Kondisi Laras dan Adinda

65 24 3
                                    

💐

"Udah siap? Kita nggak akan kelihatan mencurigakan, kan?" bisik Soraya takut apa yang mereka lakukan membuat Laras tersinggung.

"Nggak. Udah, yuk! Kita pemanasan dulu," ajak Yuni. Mereka berdua akan jogging pagi, Gendis dan Endah menyusul karena masih asa urusan di rumah.

Jalan kaki dengan ritme pelan dilakukan, menyapa tetangga-tetangga sebelum menuju ke arah rumah Laras.

Dari semua rumah, memang rumah yang Laras tinggali terlalu mencolok dengan kondisi yang cukup miris.

Satu kali putaran dilakukan Yuni dan Soraya sambil memata-matai, lantas mereka ke arah lapangan RT. Di sana sudah ada Endah dan Gendis yang juga memakai baju olahraga training warna pink.

"Laras di rumah, kan?" lirih Endah.

"Ada, tadi kedengeran lagi cuci baju. Ada air ngalir dari arah selokan, bau pewangi juga," jawab Yuni.

"Yaudah, yok. Inget, kalau ditanya bilang kita habis muterin komplek dari setengah jam lalu," ujar Gendis. Keempatnya berjalan ke arah rumah Laras.

Bangunan dua tingkat itu terlihat sudah mengelupas cat temboknya, pagar juga mulai berkarat, plafon ada yang copot-copot, terlihat kotor dan kumuh.

"Ras, Larasss!" panggil Endah.

"Assalamualaikum, Laras," sambung Yuni.

"Waalaikumsalam!" sahutnya dari dalam. Laras keluar dengan pakaian yang basah bagian bawah. Daster kembang-kembang warna hijau itu terlihat sudah kusut. "Lho, kalian ... ada apa pagi-pagi ke sini?" Laras membuka gembok pagar lalu ia mengajak teman-temannya masuk.

Akan tetapi ia lupa, rumahnya begitu pengap. Bau kayu lapuk belum lagi kondisi cat yang pudar.

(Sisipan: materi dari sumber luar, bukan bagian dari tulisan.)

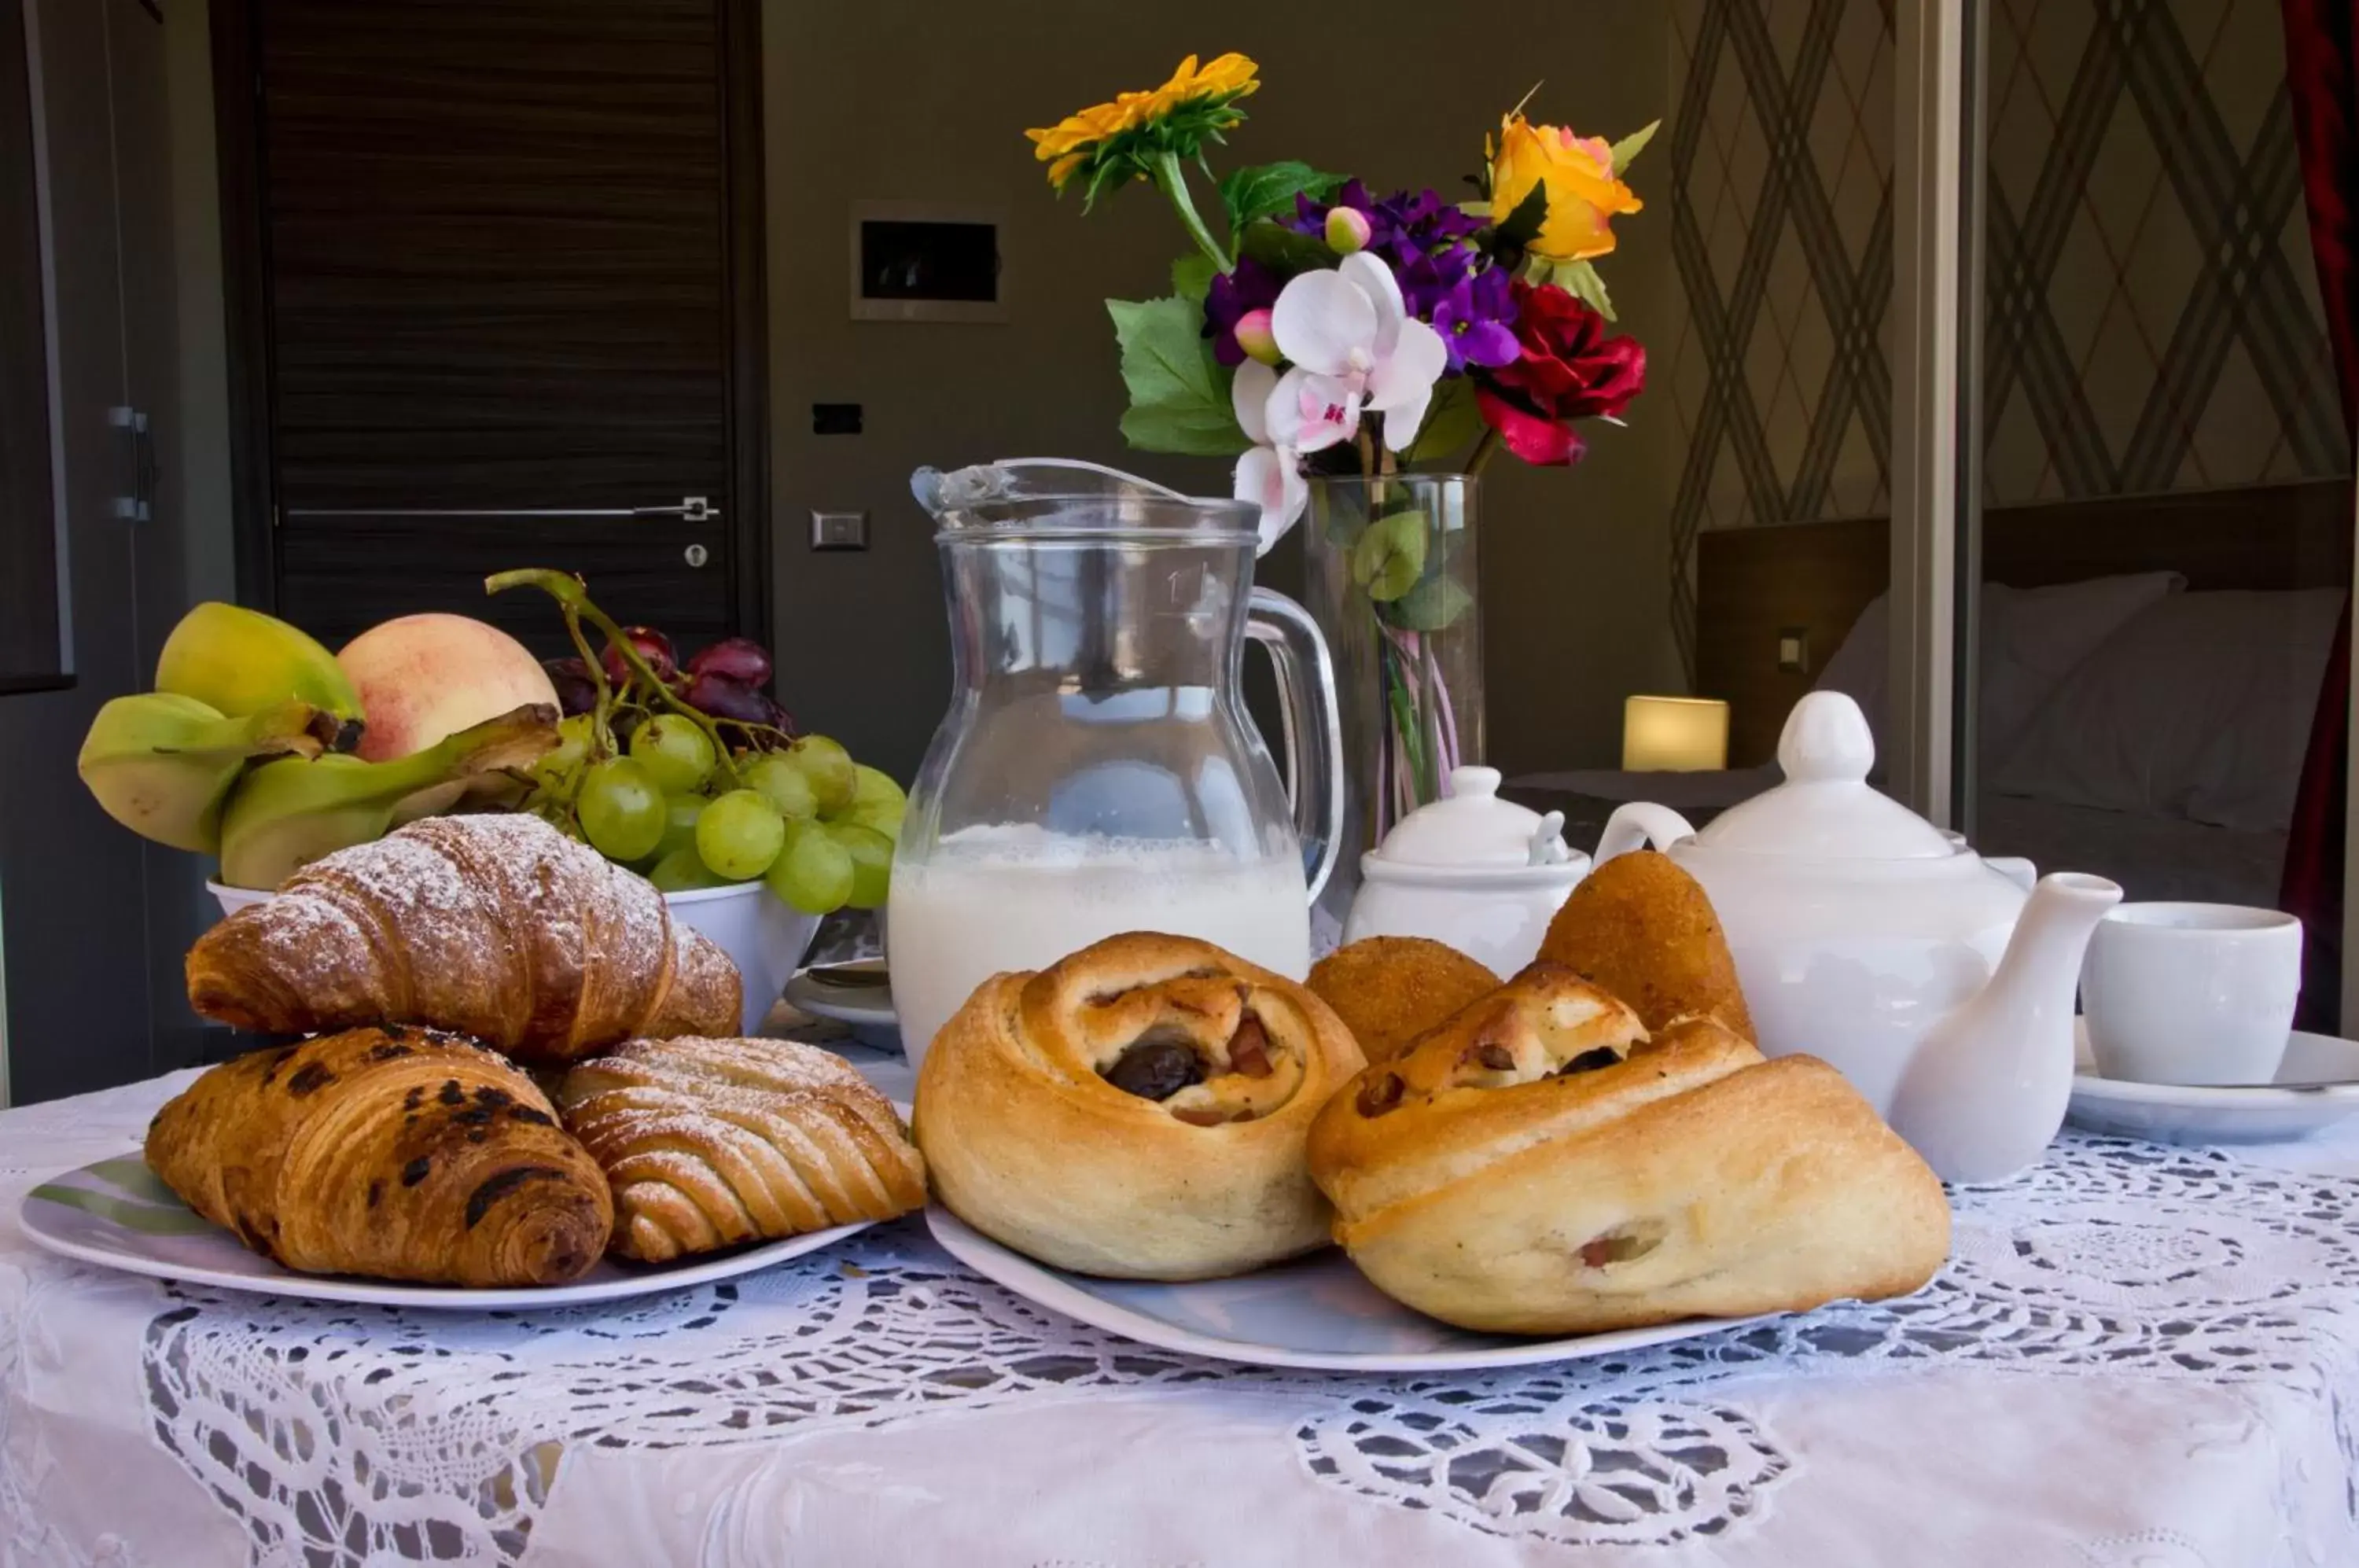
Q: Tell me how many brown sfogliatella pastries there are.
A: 1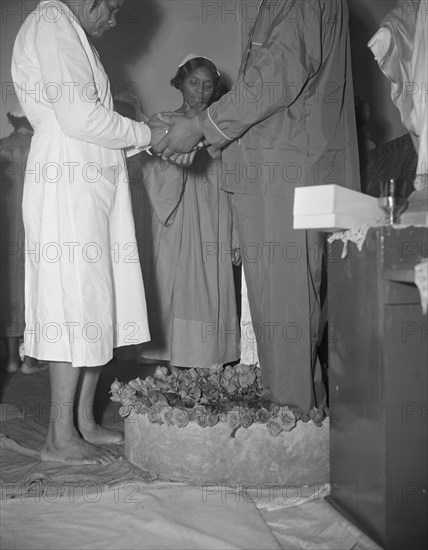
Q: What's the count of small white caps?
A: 1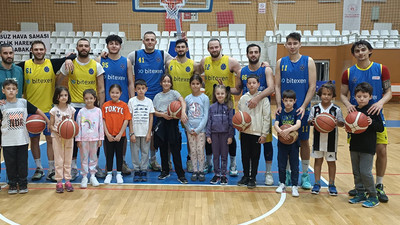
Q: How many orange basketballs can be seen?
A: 7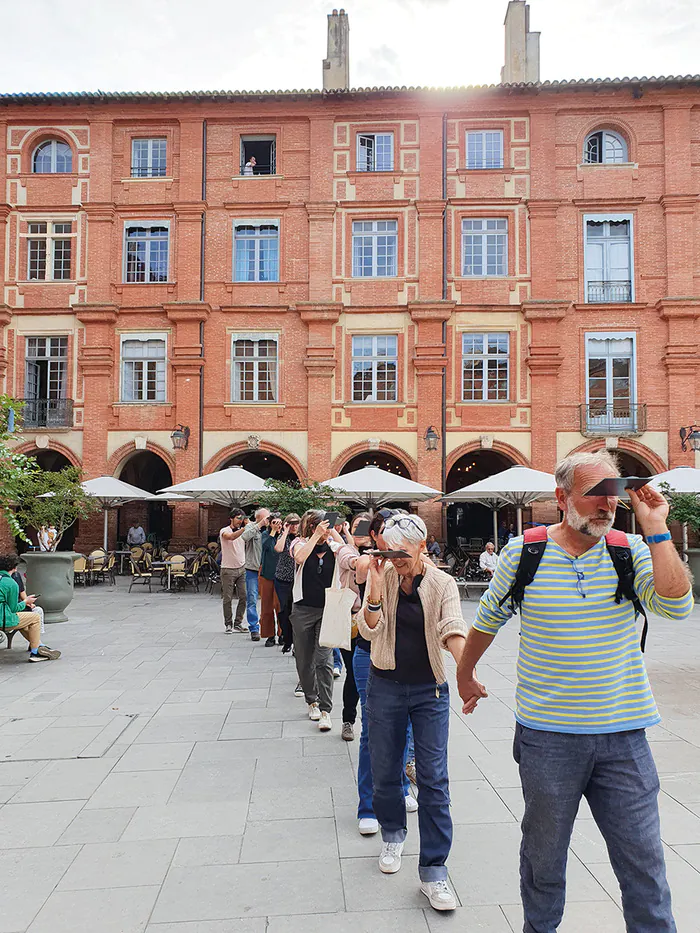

"Udah lama nggak masuk ke rumahmu, Ras, lagi ngapain?" Soraya melepaskan sepatu.

"Aya, pakai aja sepatunya," pinta Laras tak enak hati.

"Ya jangan, lah. Kamu lagi ngapain, Ras?" Soraya masuk ke dalam, duduk di ruang tamu yang sofanya juga sudah usang. Demi menghormati Laras, ia duduk saja pun Gendis, Yuni dan Endah.

"Lagi cuci baju. Sebentar aku buatin minuman, ya." Laras beranjak, ia berjalan ke dapur. Ke empat wanita tadi saling menatap sedih. Rumah itu benar-benar harus direnovasi, jika tidak ada dana, dijual saja lalu Laras beli rumah agak kecil di daerah lain.

Pikir keempat wanita itu. Padahal kenyataannya tak semudah usul. Banyak pertimbangannya.

"Ayo di minum teh hangatnya, capek kalian jogging, kan?" Laras menyuguhkan empat cangkir berisi teh hangat, di letakkan di depan teman-temannya.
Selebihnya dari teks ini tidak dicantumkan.